Meanwhile, I think what you actually want is XSLT processors to convert YAML to and from XML. Fortunately, the YAML community is already working on that at http://www.yaml.org/xml. Then you don't need any new Python code at all; just convert your YAML to XML and use whichever XML library (in the stdlib or not), and you're done.
XSLT, that declarative turing complete language. I fed up it. Complexity and performance ruin the beautiful theory. I think that turing-completeness is a trap - solving its gestalts gives a good feeling when you learn it, but it has nothing to do with the real world problems. XSLT processors hog memory AND slow at the same time.
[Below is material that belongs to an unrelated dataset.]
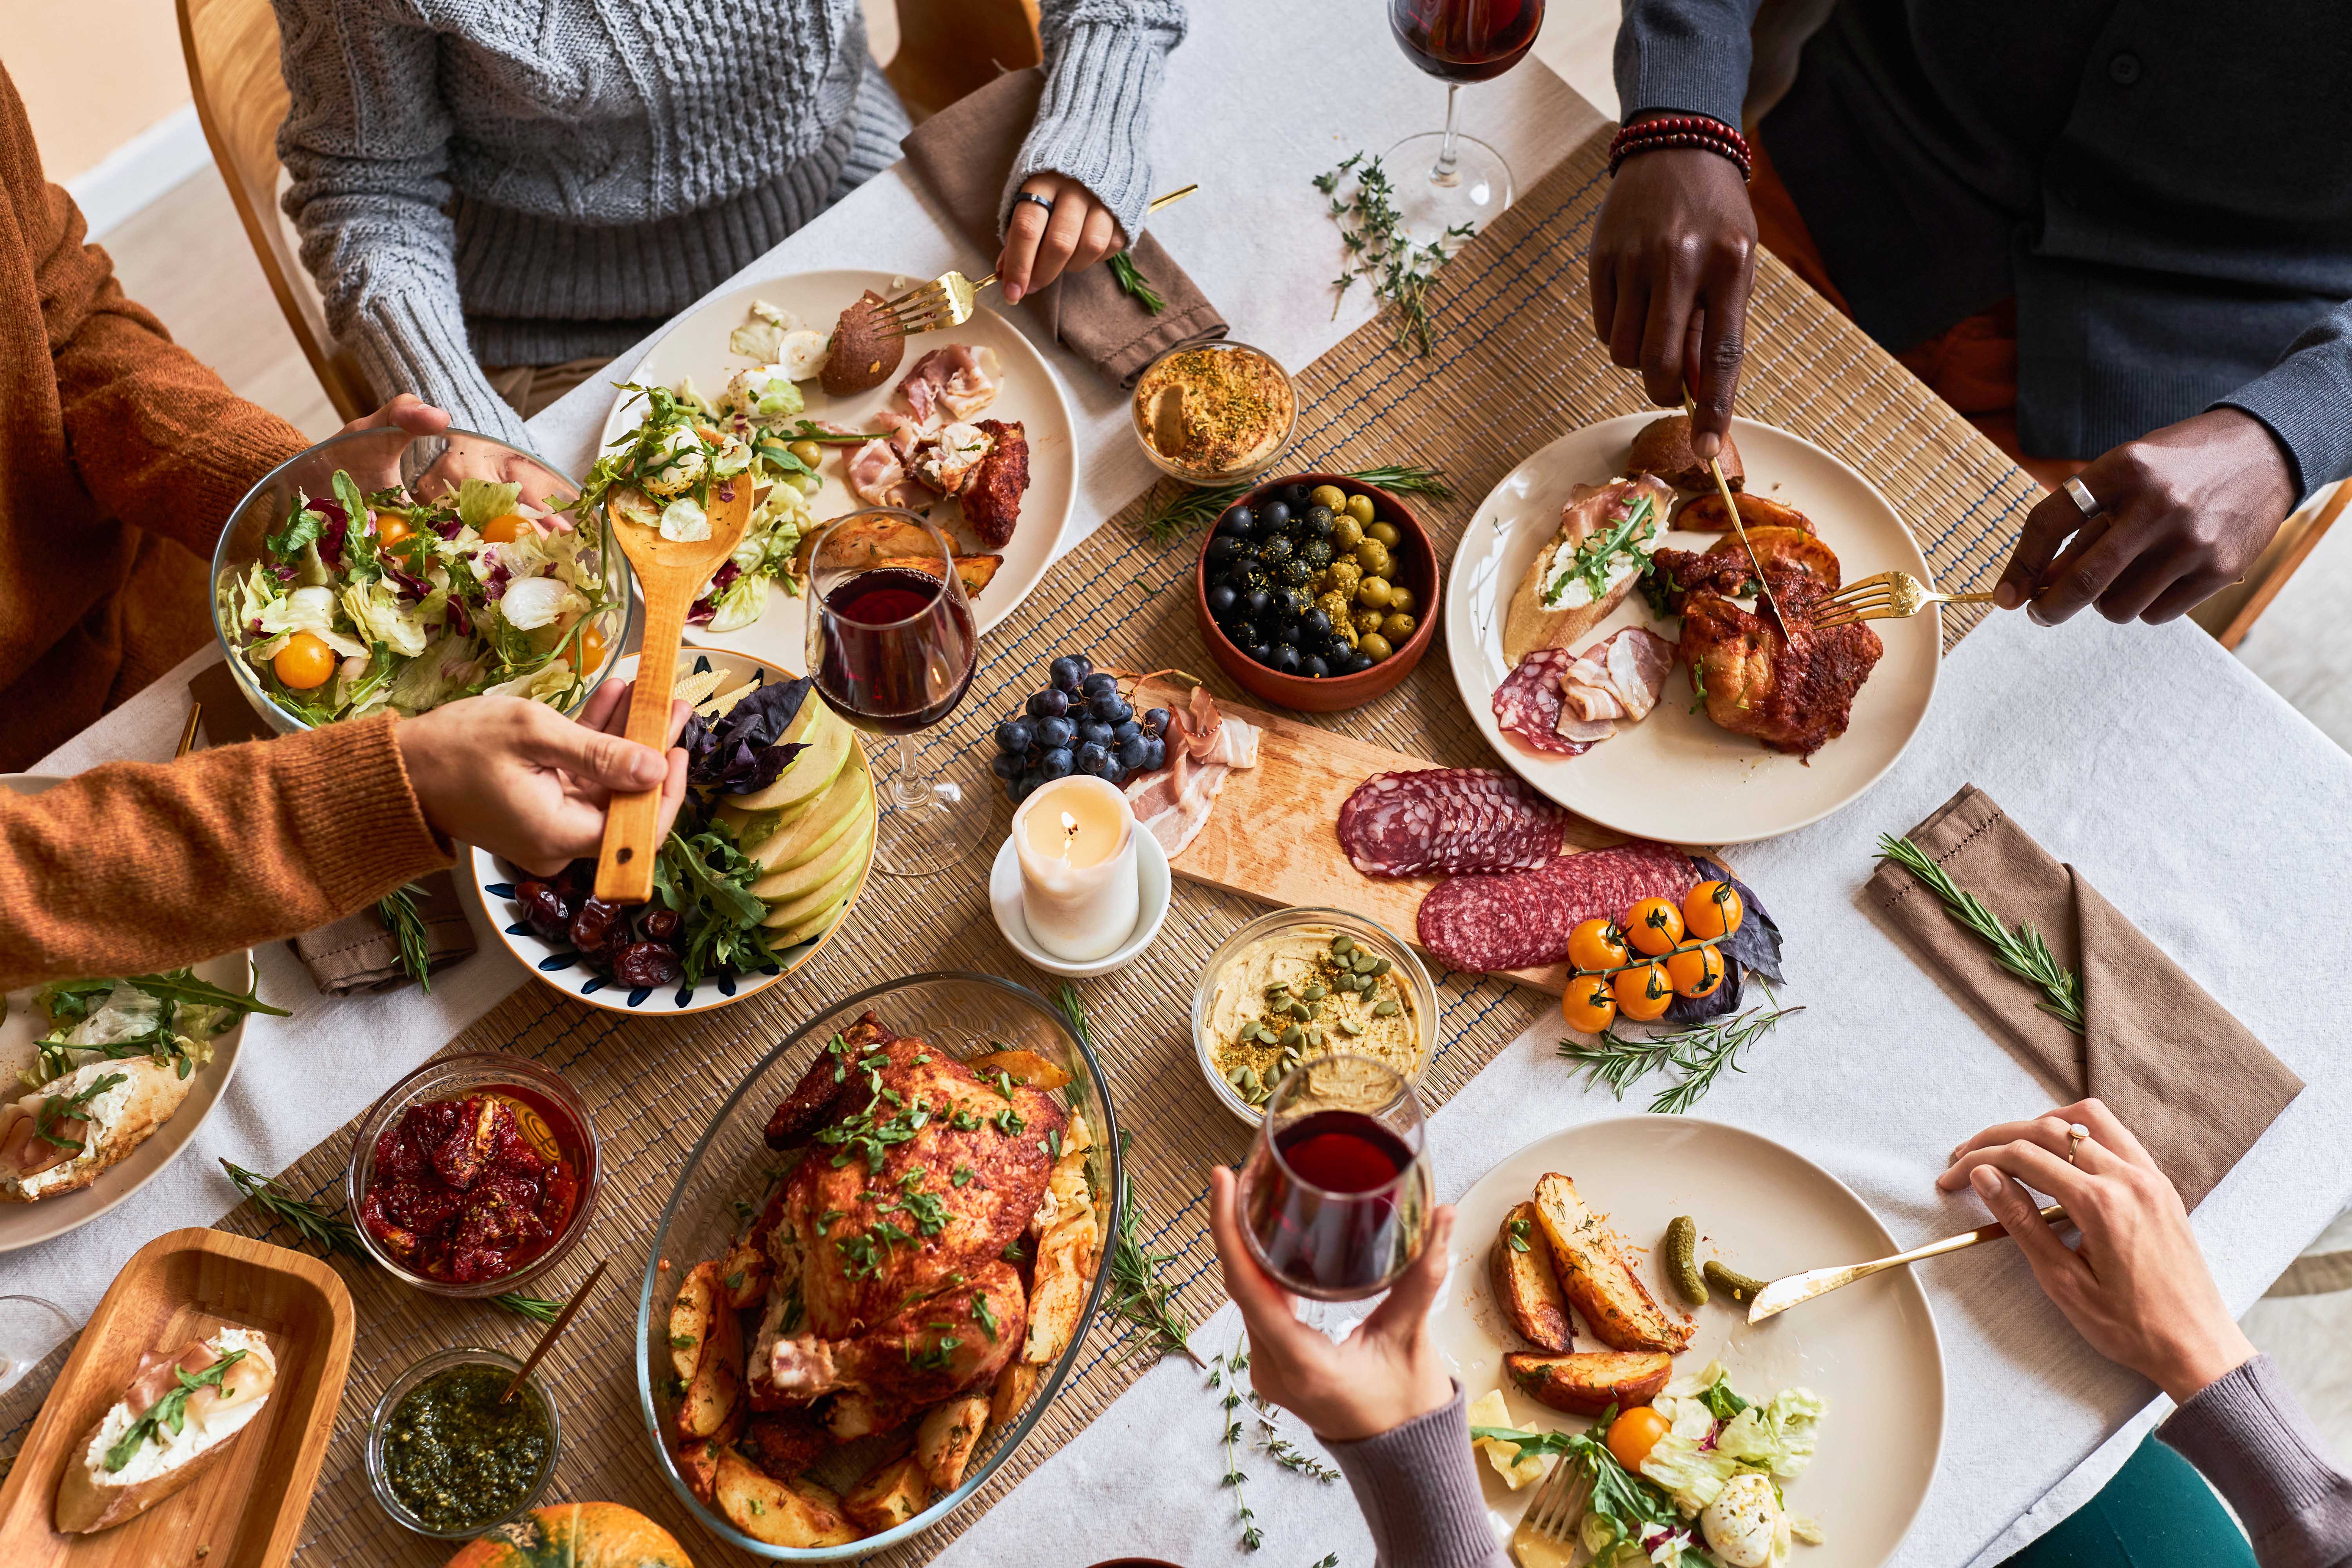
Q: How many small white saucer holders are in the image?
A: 1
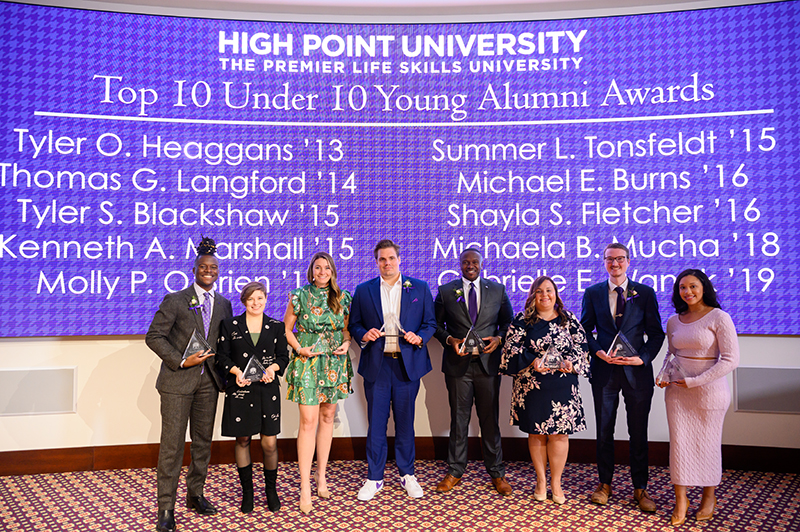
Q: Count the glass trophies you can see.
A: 8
XSLT debug is impossible, because process is obscure. I guess that it is also easily exploitable to DoS. XSLT? Not anymore, thanks.
XML has only one advantage over all other formats - auto-discoverable validation schemas. That's why it is still so popular.
FWIW. Right now Python doesn't have any safe native data for structured data - only linked objects and references. Some time ago I tried to introduce solution to handling structured data by proposing 2D (two dimensional) terminology with a generic tree as base type. But the post became too complicated, lacking pictures, and I was unable to support the communication.
I don't want this idea to find a rest in mailing list archives, so if you know how to write such minimal (and safe) parser (and fast) in Python (and maintainable), please tell me.
If additional parser language is inevitable, maybe somebody knows of a comparison site similar that http://todomvc.com/ does for MV* frameworks.